I’ve heard this before, that AI never sleeps. But that idea has always bothered me, and now, I’m making a fuss about it ![]()
I think a general AI build like our brains must sleep. I think there’s something about sleep that must be required by the informational structure of our intelligence. In other words, I don’t think we sleep merely because we need to do maintenance on the hardware of the body or brain, rather I think we do maintenance on our software as well - maintenance that changes it’s operation and therefore necessitates the loss of consciousness.
My intuitive theory is that there’s something about sleep that’s informationally fundamental; that it’s not only a result of the particular cyclical circumstance that biological life evolved in (with light and dark cycles), but is somehow an information theoretic requirement of complex, distributed models.
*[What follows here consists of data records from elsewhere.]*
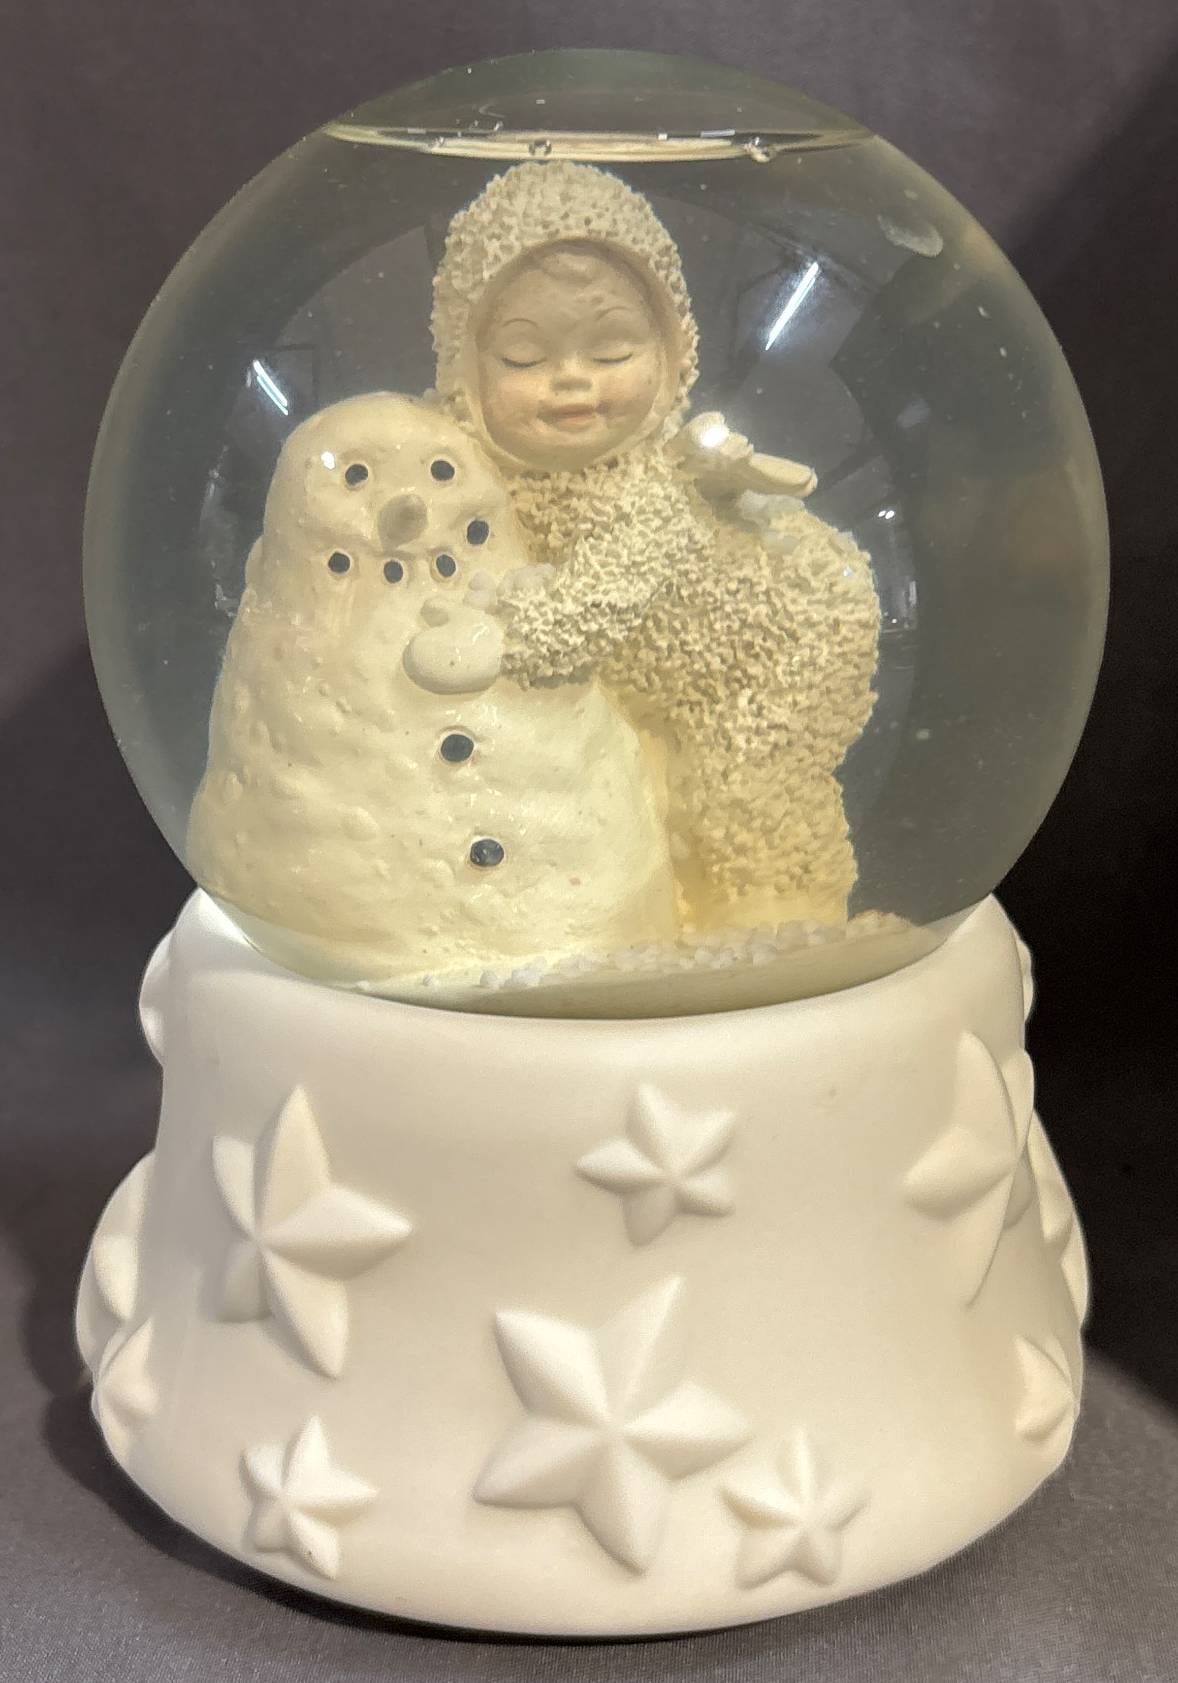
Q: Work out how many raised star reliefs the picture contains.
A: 12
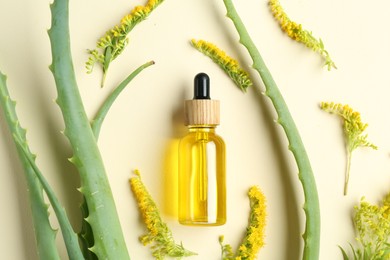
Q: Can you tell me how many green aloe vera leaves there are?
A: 5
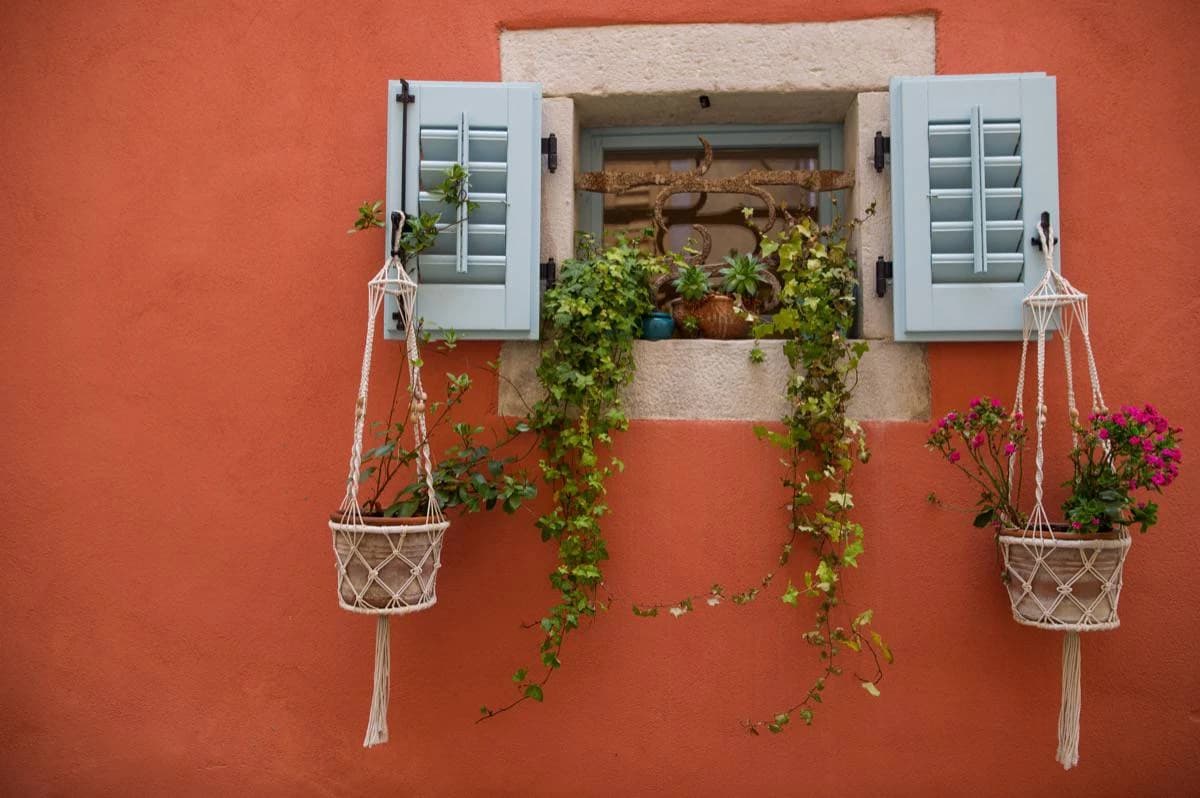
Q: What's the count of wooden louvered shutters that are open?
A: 2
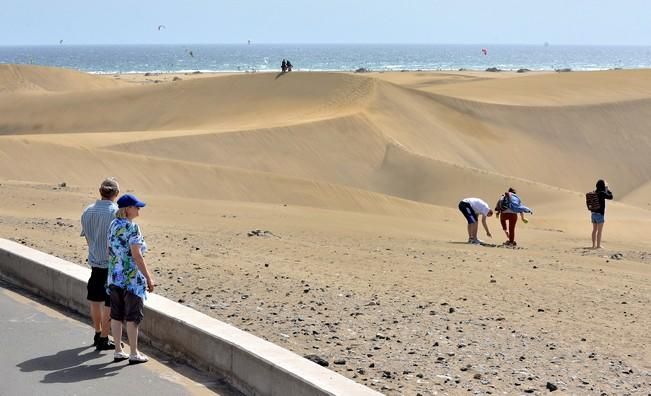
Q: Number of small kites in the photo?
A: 5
It seems strange that virtually all animals sleep if it were not required to facilitate the maintenance of their minds. Surely it would be an evolutionary advantage to adapt the ability not to sleep, at least for prey animals. But everybody sleeps.
I guess what I’m trying to say is that it seems to me like not every single reason we sleep comes directly from a physical reason; that there’s some kind of informational maintenance reason we have this cycle.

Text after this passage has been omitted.